[Exercise goal]:
Count the lines below that contain the word "this", and reply with only that number.

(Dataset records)
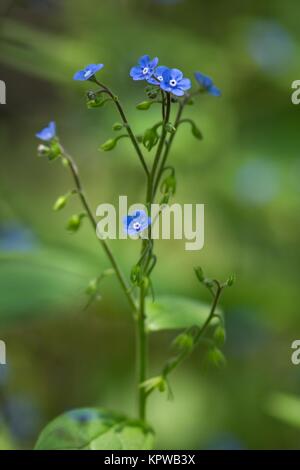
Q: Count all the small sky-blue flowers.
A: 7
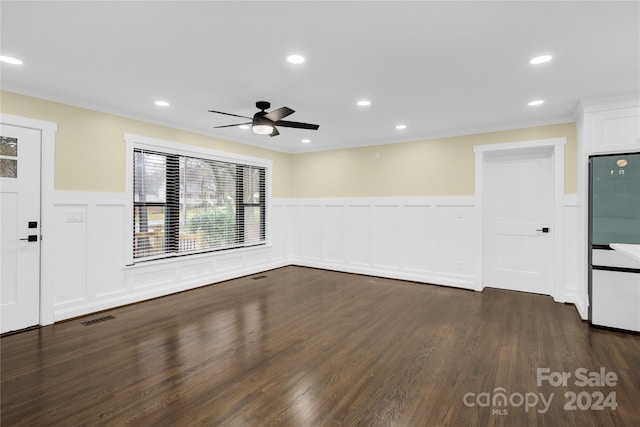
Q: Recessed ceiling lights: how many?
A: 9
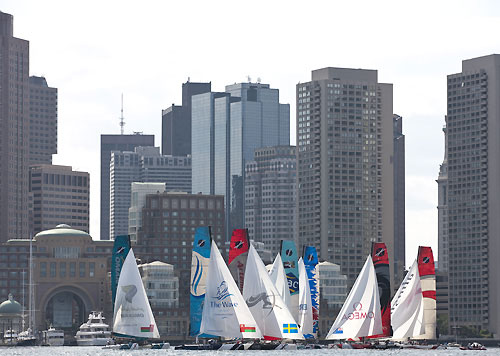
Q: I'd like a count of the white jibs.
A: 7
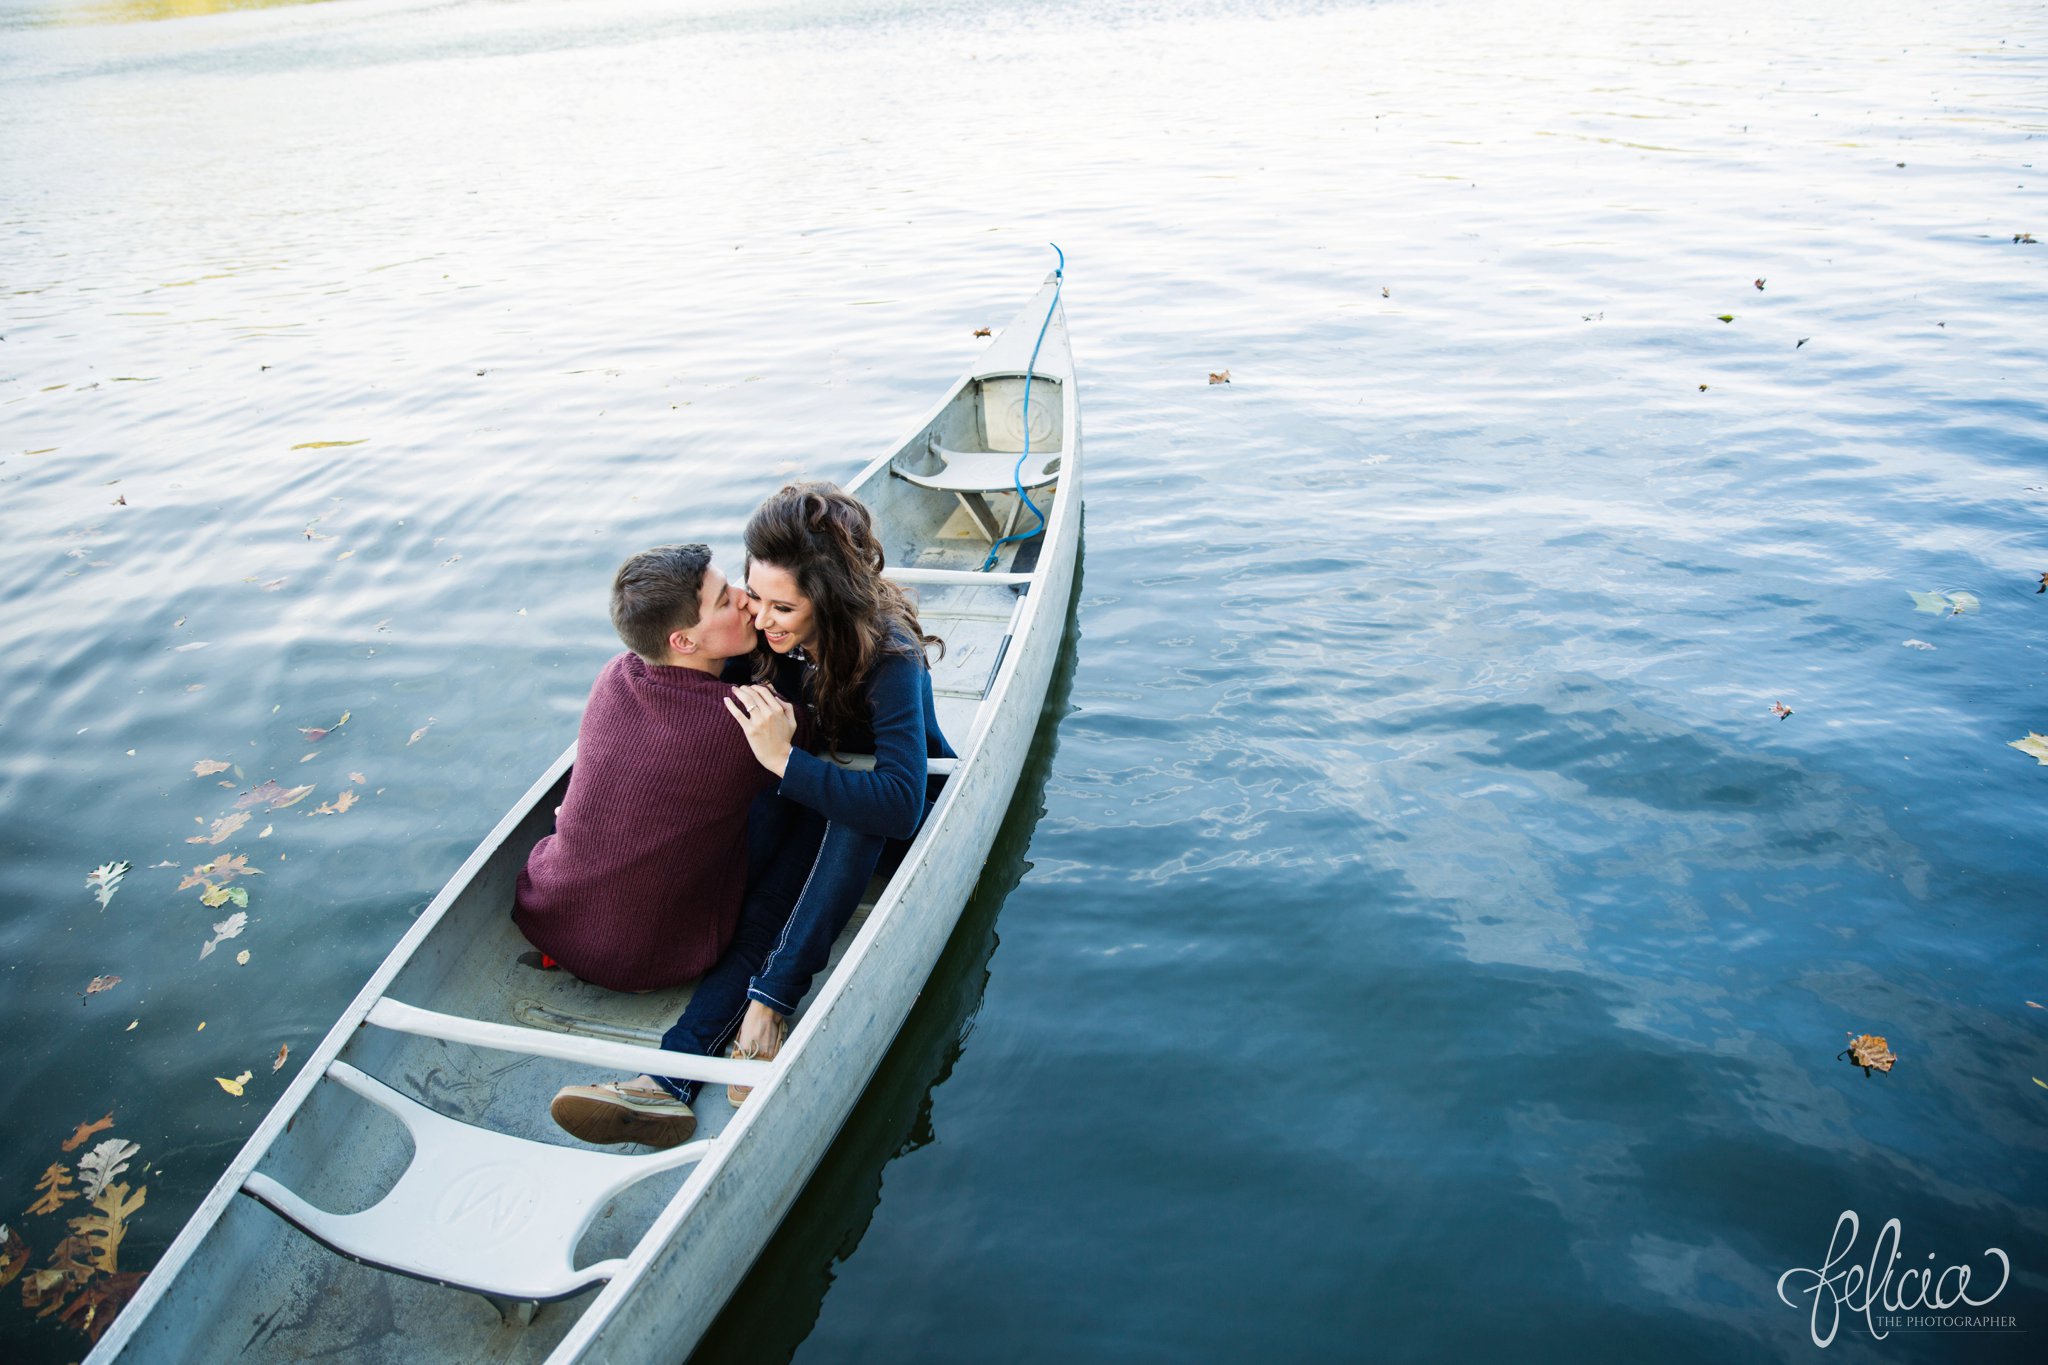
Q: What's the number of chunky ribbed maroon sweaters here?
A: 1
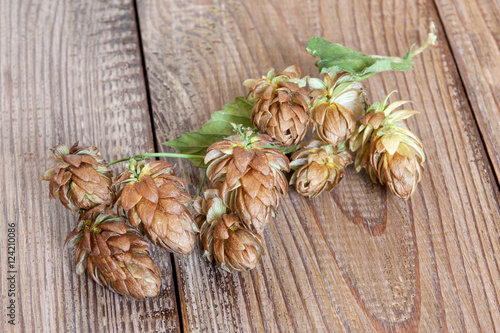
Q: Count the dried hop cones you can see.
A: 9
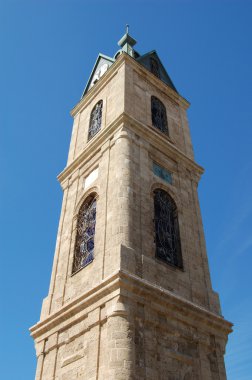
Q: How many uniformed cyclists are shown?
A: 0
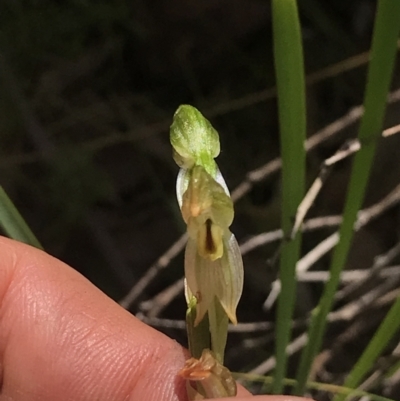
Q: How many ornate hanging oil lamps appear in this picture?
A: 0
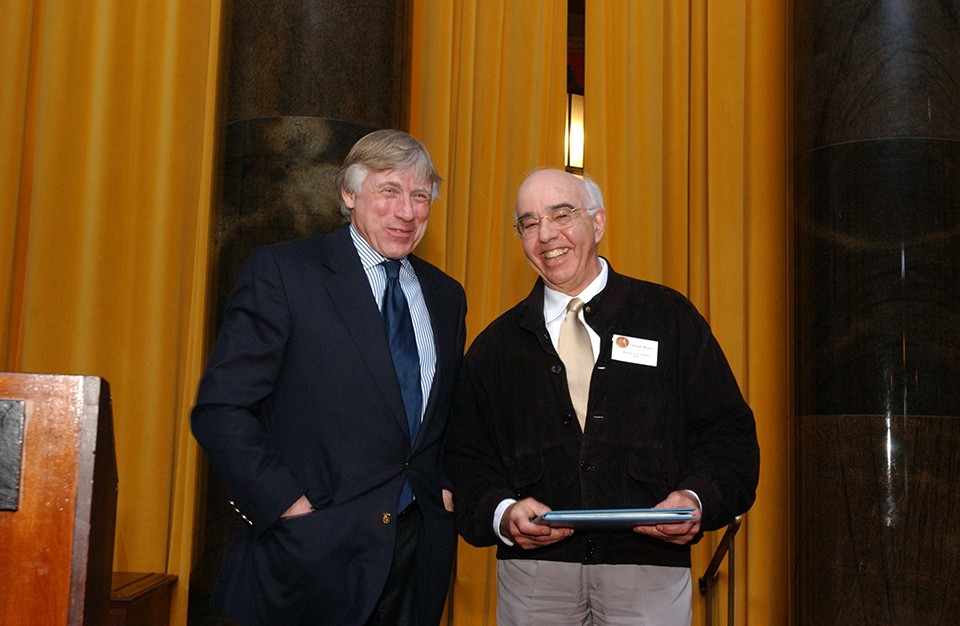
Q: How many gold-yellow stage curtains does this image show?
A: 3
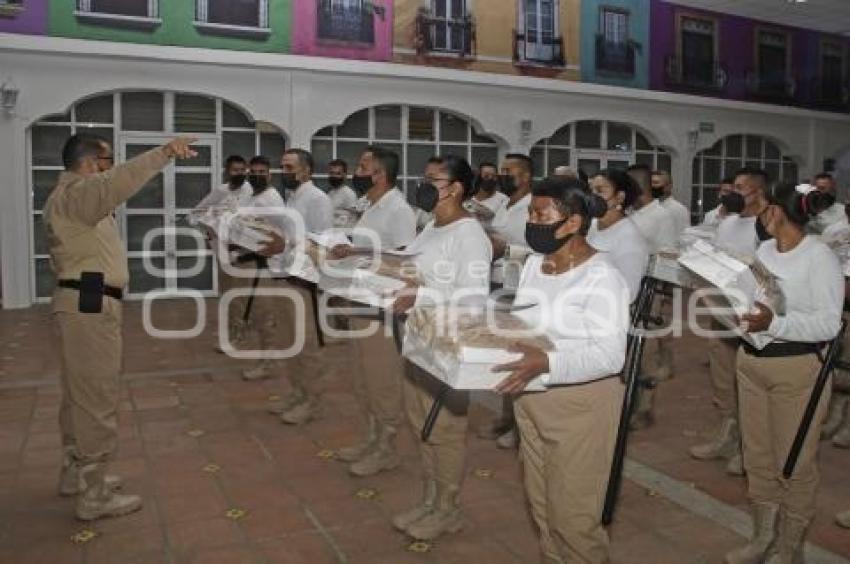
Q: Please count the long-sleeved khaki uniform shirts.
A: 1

[Completed exercise]:
2